Le professionnel suit sa trésorerie à la loupe. «Les économies sur les charges de structure sont énormes. Elle sont 25 % moins élevées chez moi que pour une ferme céréalière conventionnelle.» Il faut dire que dans une parcelle, son tracteur de 150 chevaux, qui consomme 6 l/ha lorsqu’il tire le semoir de 6 m, ne cumule pas les kilomètres : «un passage pour semer le couvert, et un deuxième pour semer le blé, c’est tout.»
Une cohésion de groupe
De telles pratiques impliquent cependant de se creuser la tête. «Il faut beaucoup réfléchir, anticiper et se former», assure-t-il.
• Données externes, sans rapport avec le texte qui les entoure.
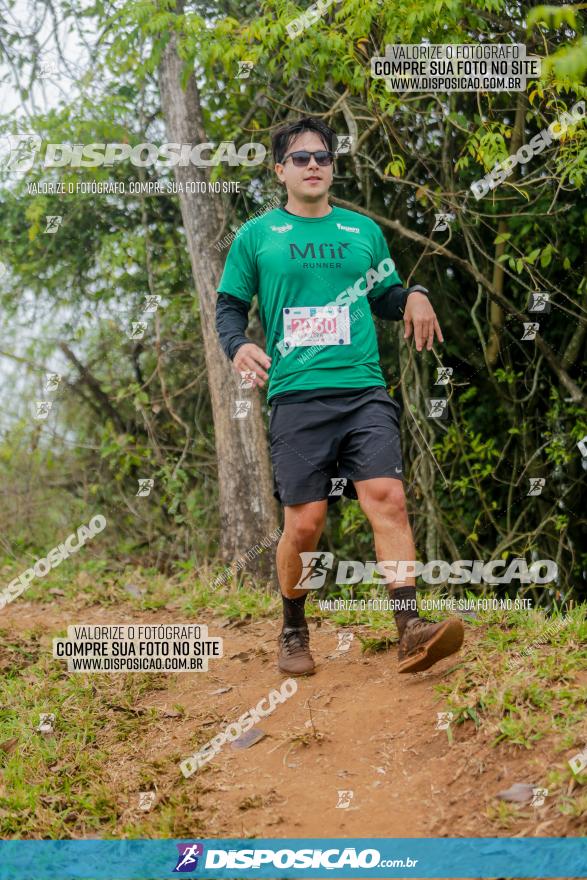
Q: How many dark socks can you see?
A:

Le polyculteur se sent épaulé. «Avec les autres agriculteurs en ACS, nous échangeons énormément sur les pratiques qui fonctionnent et celles qui fonctionnent moins. Il n’y a aucun tabou, au contraire. Dès que nous subissons un échec, nous le partageons avec les autres pour mieux comprendre, et éviter aux autres de commettre la même erreur.» Les techniciens sont aussi de plus en plus formés. «Noriap, ma coopérative, a mis en place des groupes de travail et propose des formations régulièrement. C’est rassurant.»
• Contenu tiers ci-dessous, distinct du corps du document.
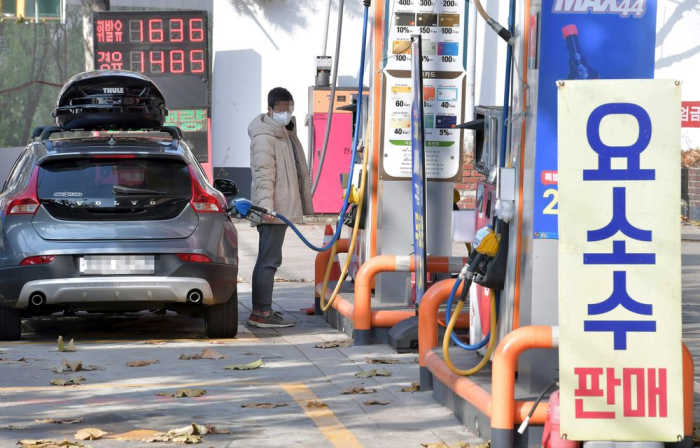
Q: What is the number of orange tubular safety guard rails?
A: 4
Les techniques sont néanmoins encore à adapter à certaines productions de la région. Betteraves, pommes de terre, légumes de plein champ et cultures de petites graines font encore creuser les méninges des agriculteurs en ACS. Le changement climatique est aussi un facteur déterminant. «Par exemple, ce qu’on apprend dès la première formation, c’est que pour un semis direct réussi, il faut un beau couvert. Or, cette année, il ont été semés tard du fait de la moisson tardive, puis ils ont manqué de soleil et n’ont pas bénéficié d’une bonne photosynthèse pour se développer comme on l’aurait souhaité.» L’enjeu n’en est que plus motivant.
Au programme
La journée se veut pédagogique et accessible aux enfants. «Nous voulons leur faire découvrir les différentes graines, par exemple.» Un simulateur de pluie permettra de faire comprendre les intérêts de la couverture permanente et du non travail du sol. «L’outil simule la pluie sur trois types de sol : une prairie, un sol non travaillé et un sol travaillé. On peut y constater les effets sur la matière organique de chaque sol, et les résidus qui s’échappent dans la nappe phréatique», explique Thomas Leroux. Il espère aussi que la météo sera de son côté pour permettre un tour de plaine. «J’aurai à cœur de montrer mes couverts, expliquer mes pratiques et ses effets positifs sur la biodiversité.» L’exercice nécessitera d’adopter un discours accessible, car la communication est un enjeu essentiel.